-------- Provided records
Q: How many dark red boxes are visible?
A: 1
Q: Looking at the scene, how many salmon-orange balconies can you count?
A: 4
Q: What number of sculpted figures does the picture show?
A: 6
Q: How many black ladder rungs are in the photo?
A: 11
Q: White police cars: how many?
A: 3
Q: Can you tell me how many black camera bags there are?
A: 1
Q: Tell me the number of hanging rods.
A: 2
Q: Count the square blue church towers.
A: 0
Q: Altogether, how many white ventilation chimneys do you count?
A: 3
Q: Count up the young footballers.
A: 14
----------------
-------- Provided records
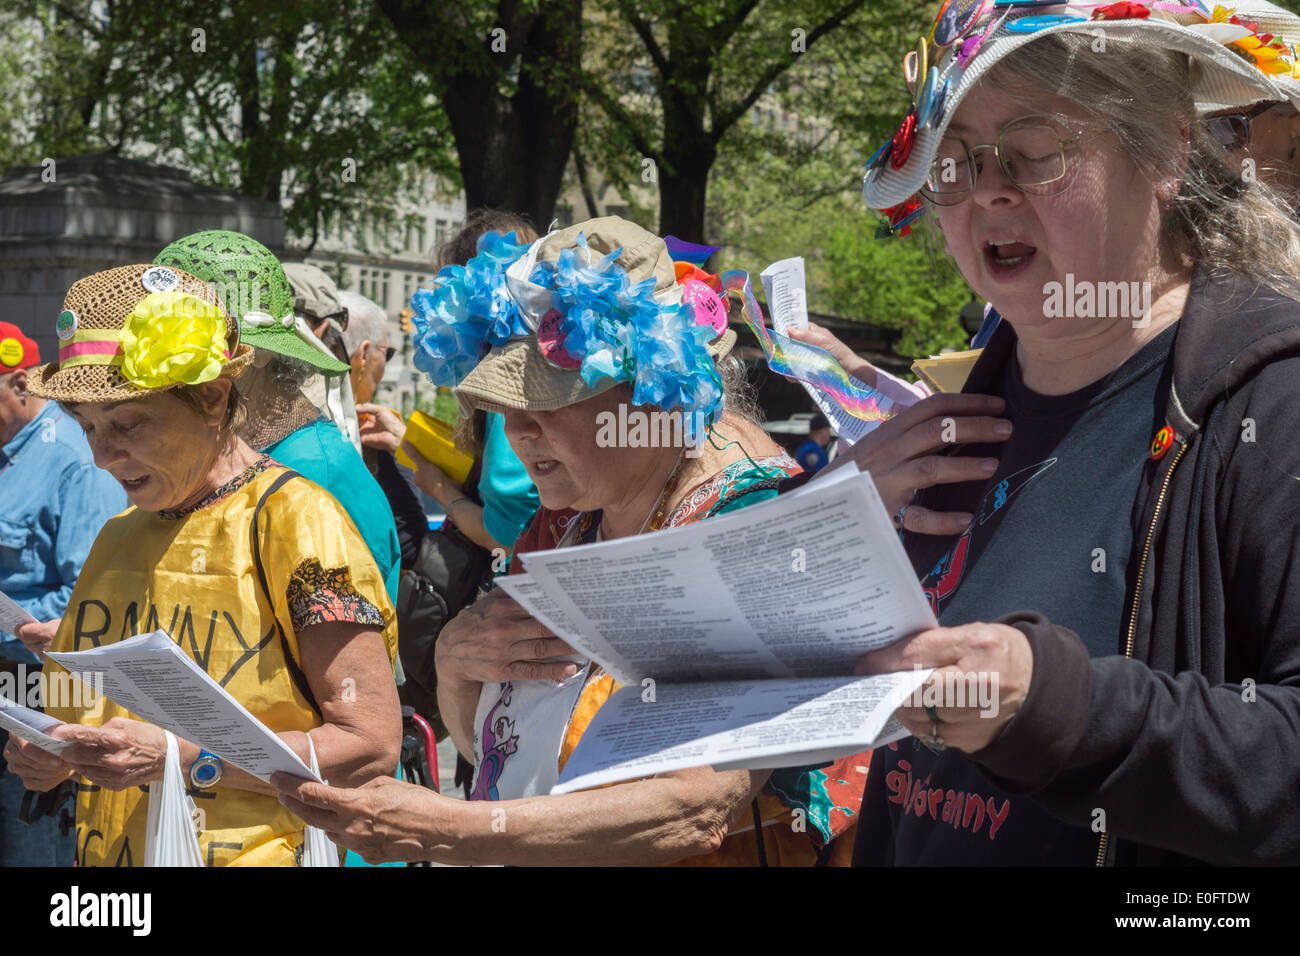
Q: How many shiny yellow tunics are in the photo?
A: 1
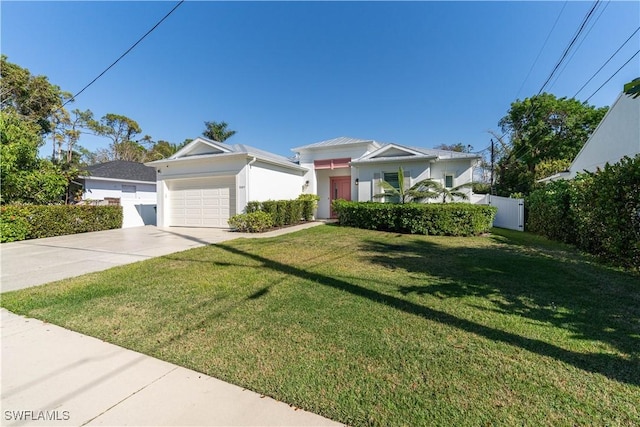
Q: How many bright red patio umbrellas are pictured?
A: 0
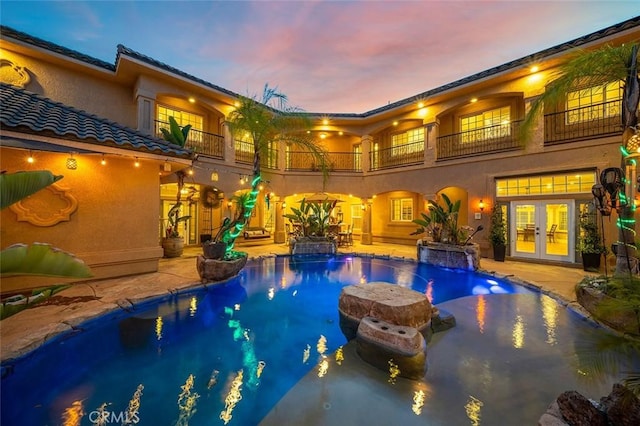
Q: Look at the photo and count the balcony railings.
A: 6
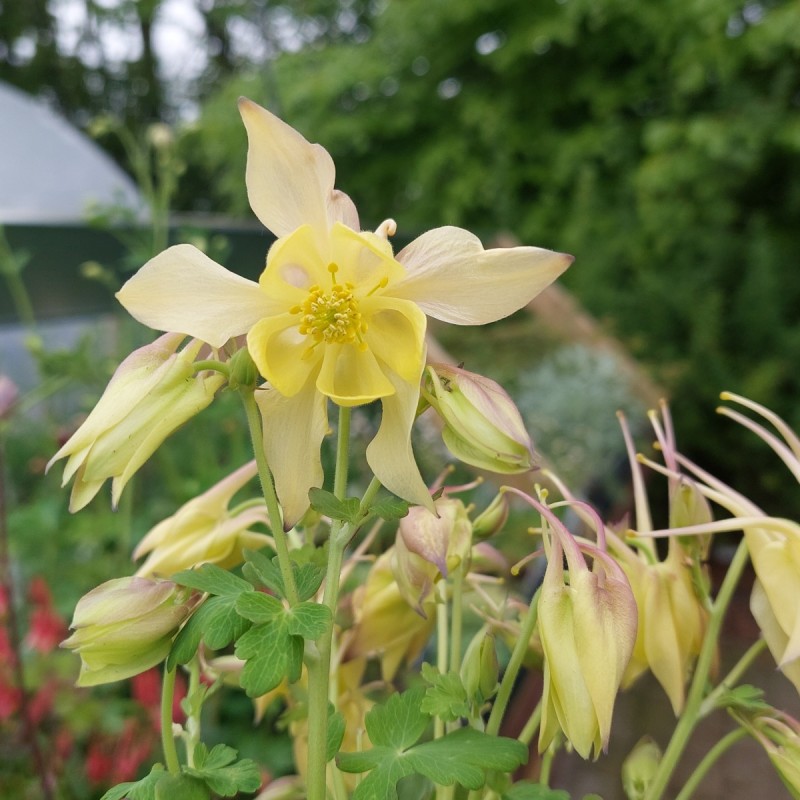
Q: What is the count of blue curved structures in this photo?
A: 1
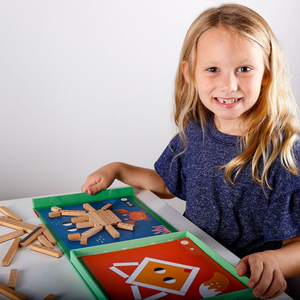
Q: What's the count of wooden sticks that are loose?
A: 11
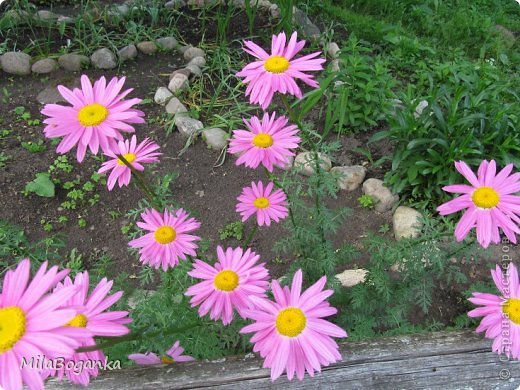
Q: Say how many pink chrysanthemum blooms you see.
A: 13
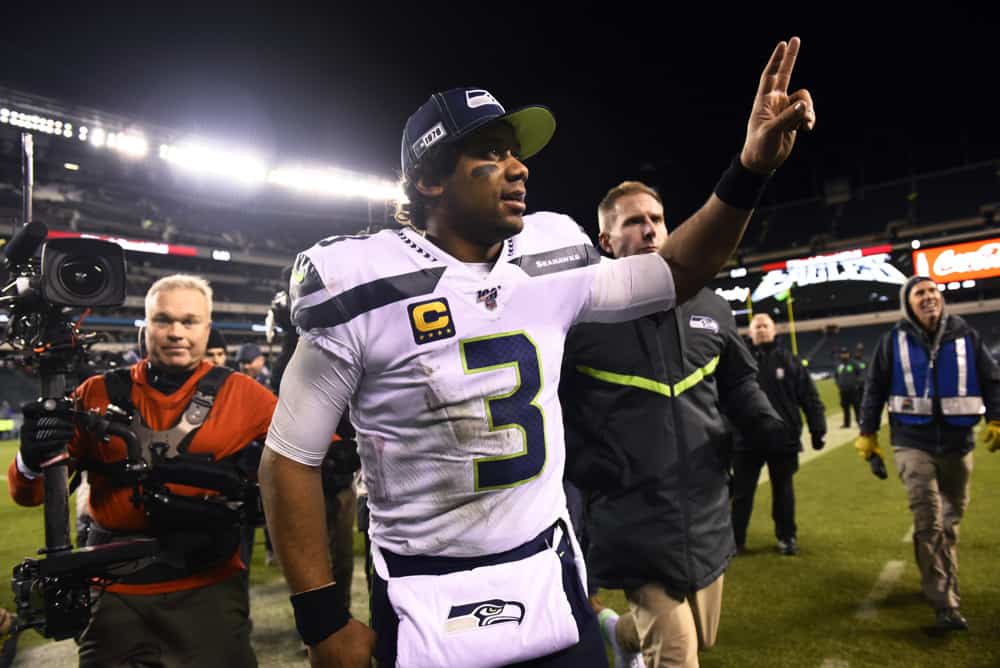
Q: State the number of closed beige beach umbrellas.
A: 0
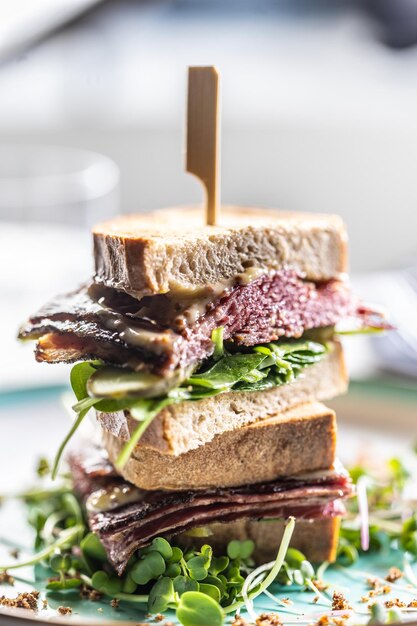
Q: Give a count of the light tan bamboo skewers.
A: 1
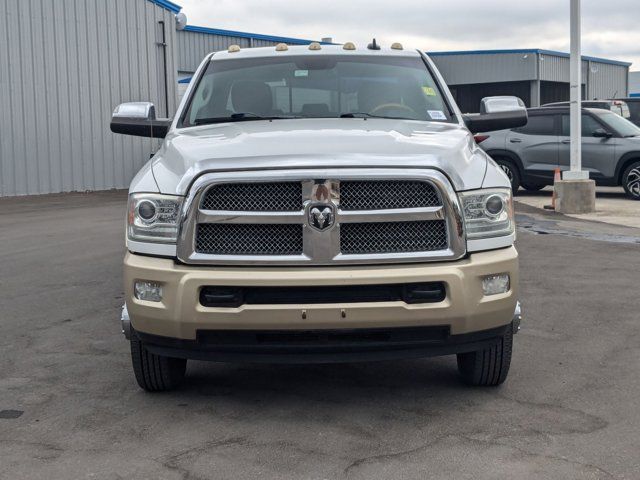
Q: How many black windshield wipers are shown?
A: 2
----------------
- **Exercise directions**
Supply only the number of lines above in which "photo" occurs.

- **Answer space**
4